Exactly, as long as you’re getting that nourishment from it and other people are too. It’s fine. The skate stuff, we’d be doing it whether we had to or not, you just want to do it. It’s just a drive.

 

 

So how did your Hating Life part go down?

Hating Life came about because back then, Sole Tech, Etnies, the parent company of éS, Emerica and Etnies, they had a distributor in the UK called A4.

They sponsored a handful of UK riders and had UK teams for the individual brands.

They got Neil Chester ‘Ches’ to do the video for them. At the time I was waiting for my visa because I was waiting to go back to America, so I was living in London at the time. Because I rode for Etnies, they were like do you want to be in the UK video? And I was like fuck yeah, I’m down.

 

 

 

 

So Ches came to London a few times.

We did a trip out to Peterborough to visit my mum out there.

Most of all of its London footage, some Stevenage too.

 

 

There’s also that Fastlands footage in there, where you do the front board up the rail, how did that go down?

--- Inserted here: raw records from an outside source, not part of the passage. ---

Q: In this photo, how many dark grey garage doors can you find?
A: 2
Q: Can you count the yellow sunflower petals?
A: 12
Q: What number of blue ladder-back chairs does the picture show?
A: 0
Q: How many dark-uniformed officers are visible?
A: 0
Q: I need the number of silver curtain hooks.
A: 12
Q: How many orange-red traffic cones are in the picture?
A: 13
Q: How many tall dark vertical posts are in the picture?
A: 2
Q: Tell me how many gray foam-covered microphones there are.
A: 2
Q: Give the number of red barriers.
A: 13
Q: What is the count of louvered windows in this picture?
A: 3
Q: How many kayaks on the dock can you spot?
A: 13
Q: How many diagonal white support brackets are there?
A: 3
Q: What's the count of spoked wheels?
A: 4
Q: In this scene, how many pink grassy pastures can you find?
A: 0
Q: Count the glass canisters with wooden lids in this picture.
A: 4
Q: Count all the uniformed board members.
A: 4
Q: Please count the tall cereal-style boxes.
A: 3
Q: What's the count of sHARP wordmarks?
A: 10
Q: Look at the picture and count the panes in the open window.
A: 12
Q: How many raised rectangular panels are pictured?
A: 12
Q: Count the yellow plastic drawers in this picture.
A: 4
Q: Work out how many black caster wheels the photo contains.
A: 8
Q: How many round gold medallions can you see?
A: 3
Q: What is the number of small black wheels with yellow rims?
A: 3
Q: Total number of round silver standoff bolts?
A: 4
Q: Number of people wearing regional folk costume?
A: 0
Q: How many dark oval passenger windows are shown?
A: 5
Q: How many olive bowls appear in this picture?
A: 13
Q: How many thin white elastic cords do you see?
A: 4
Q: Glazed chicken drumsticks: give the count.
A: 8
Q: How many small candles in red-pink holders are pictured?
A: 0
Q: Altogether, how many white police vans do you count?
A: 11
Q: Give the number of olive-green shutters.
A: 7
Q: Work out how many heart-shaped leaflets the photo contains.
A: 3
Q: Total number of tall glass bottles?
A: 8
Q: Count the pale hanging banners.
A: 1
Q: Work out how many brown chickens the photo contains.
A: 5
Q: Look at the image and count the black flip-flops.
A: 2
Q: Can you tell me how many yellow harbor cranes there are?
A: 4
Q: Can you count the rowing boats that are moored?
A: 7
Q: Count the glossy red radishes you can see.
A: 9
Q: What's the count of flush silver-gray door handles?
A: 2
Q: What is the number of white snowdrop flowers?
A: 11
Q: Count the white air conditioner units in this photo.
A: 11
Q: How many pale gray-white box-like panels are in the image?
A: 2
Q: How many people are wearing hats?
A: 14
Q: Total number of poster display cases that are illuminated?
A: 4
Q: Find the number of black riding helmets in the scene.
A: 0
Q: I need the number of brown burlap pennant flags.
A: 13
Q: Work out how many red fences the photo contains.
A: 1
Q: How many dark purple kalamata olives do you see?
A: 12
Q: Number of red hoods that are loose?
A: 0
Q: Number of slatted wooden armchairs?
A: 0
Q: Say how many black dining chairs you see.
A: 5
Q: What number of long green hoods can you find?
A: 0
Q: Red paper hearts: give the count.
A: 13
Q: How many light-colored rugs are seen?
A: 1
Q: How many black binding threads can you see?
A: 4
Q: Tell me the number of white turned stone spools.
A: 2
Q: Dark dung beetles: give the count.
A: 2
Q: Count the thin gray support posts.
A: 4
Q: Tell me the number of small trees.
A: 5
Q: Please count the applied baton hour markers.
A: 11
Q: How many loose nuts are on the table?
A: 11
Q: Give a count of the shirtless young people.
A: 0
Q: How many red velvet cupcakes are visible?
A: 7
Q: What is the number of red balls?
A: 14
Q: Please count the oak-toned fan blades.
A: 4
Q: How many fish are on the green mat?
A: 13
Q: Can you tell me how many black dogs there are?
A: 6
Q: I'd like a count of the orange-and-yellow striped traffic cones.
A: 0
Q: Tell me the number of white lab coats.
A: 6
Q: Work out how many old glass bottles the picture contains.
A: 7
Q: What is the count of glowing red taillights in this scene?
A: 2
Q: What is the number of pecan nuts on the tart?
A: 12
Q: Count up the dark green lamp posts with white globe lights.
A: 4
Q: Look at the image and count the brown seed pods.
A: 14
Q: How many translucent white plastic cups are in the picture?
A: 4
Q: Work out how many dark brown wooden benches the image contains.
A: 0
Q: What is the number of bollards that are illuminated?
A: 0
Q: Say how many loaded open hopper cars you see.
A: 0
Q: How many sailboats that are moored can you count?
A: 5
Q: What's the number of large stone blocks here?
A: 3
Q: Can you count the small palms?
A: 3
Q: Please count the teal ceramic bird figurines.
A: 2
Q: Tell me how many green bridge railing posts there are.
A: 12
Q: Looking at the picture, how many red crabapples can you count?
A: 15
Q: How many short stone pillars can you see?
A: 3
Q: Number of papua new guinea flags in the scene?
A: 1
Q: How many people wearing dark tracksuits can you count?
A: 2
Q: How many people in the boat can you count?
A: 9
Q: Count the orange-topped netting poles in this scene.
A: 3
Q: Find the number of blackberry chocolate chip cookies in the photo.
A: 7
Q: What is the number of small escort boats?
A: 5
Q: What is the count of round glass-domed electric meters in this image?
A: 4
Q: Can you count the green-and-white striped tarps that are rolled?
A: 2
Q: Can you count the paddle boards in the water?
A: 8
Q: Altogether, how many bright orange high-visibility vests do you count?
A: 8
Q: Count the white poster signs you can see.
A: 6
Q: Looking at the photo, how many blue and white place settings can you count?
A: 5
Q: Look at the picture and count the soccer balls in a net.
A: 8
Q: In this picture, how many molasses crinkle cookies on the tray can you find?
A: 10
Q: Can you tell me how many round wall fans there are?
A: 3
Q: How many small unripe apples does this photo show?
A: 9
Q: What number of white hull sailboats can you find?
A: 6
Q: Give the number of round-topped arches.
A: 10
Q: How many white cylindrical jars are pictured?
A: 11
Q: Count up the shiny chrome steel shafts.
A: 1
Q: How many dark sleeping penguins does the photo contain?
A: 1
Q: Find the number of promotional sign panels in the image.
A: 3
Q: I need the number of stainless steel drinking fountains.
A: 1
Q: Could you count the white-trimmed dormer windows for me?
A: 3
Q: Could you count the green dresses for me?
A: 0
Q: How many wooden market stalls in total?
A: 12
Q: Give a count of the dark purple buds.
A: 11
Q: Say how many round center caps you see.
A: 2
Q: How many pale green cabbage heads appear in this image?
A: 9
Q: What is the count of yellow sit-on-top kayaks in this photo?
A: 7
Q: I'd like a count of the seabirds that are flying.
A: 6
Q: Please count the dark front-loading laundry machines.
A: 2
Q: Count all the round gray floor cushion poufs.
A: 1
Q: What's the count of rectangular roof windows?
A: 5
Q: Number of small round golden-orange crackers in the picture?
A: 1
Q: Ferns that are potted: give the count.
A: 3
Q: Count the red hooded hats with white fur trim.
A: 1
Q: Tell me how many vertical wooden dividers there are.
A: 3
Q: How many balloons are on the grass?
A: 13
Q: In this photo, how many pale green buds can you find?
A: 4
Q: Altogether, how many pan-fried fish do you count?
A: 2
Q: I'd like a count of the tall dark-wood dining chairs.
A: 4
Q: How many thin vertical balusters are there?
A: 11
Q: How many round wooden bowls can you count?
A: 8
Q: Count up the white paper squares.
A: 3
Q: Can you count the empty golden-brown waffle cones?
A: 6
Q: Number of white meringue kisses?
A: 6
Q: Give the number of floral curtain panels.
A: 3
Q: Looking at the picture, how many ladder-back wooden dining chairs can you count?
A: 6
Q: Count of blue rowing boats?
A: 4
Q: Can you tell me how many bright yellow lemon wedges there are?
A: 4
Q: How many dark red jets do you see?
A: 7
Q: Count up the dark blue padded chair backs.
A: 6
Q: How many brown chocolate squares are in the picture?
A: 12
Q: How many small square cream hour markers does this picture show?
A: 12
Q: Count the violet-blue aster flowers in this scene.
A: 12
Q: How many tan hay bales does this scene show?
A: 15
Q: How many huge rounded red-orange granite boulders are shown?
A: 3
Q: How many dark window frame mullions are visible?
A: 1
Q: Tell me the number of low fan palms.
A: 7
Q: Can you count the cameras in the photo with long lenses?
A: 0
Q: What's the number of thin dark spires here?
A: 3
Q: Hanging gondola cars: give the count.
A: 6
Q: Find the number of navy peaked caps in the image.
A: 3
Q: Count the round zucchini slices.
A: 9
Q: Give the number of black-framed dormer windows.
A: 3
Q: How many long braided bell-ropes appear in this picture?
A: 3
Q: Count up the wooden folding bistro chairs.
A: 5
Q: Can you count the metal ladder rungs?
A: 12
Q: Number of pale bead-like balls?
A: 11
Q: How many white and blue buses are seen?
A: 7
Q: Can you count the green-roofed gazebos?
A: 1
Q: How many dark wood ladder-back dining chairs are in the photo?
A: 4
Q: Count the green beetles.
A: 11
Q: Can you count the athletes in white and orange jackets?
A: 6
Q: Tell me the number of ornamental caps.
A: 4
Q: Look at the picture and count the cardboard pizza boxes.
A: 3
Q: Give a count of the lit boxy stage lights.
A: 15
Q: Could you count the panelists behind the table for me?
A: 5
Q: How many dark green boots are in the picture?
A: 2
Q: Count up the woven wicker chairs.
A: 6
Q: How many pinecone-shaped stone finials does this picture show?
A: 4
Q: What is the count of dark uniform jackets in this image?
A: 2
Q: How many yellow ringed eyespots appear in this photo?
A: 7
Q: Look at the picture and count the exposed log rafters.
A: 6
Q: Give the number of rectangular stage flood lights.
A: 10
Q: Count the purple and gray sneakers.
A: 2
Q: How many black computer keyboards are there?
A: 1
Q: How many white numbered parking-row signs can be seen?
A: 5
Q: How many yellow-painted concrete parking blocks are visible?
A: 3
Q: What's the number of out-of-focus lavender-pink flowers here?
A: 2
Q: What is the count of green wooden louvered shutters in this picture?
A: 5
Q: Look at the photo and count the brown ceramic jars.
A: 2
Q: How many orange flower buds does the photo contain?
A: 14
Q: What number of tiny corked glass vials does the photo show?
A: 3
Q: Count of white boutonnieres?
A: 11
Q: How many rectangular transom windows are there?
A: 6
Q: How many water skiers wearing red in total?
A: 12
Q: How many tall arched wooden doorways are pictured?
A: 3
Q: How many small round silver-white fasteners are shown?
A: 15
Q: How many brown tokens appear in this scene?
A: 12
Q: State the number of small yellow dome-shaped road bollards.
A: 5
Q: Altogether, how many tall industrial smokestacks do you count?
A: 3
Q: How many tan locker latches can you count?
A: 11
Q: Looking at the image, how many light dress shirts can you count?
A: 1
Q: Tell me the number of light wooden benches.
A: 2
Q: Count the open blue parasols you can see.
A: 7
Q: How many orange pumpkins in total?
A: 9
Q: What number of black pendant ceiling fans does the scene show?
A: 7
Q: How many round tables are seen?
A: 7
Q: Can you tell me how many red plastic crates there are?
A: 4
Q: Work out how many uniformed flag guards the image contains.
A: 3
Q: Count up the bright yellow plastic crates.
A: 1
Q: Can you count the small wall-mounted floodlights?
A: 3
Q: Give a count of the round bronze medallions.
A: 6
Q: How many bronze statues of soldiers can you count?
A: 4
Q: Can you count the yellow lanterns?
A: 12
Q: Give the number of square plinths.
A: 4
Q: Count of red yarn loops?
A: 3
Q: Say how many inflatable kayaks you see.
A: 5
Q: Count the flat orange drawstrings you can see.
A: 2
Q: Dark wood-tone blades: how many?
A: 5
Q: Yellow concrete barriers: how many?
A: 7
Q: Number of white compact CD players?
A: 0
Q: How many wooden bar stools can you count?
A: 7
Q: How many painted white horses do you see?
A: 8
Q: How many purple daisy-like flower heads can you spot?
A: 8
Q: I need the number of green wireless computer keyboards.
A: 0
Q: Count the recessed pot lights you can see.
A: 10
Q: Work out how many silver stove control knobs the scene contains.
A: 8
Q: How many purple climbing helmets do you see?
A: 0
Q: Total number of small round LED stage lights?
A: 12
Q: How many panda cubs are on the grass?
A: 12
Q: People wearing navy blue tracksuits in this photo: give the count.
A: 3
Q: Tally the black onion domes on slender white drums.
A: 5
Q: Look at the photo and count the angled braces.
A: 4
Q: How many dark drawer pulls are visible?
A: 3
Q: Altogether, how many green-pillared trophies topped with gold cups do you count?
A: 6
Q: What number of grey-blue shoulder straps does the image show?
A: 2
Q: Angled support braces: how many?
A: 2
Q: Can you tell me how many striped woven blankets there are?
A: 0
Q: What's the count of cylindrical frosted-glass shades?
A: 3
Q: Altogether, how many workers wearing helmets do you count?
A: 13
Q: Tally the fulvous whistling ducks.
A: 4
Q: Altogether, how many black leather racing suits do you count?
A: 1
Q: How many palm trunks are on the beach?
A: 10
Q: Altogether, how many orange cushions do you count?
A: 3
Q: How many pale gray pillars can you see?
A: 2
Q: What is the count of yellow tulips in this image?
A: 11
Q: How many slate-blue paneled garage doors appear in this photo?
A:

Funny story. So the line, I did a Front board up that rail, landed on the ledge, rode along and at the other end I was supposed to 50-50 the rail but I chickened out and I Ollied over it.

I did that because I’m terrible at grinding handrails at the best of times. Flatbars, rails, I’d rather Slappy on to it then Ollie on to it if it’s possible. I don’t know why. Always terrified me.

To this day, I wish I’d just fucking manned up and grinded it because it’s so little and so easy but last minute I was like no way. Now you brought it up, I’m still kicking myself about that one.

 

 

After going there so many times, it’s sick to realise how you carve around that corner going so fast, that is tough.

I appreciate that. Yeah, it was definitely a weird awkward one to do.

 

 

Then you do an Ollie in to the bank and Lipslide the ledge to pop out, how did you come up with that one?

The Ollie into the bank to Lipslide I was just pissing around. I was just going back to the beginning. Then we moved on.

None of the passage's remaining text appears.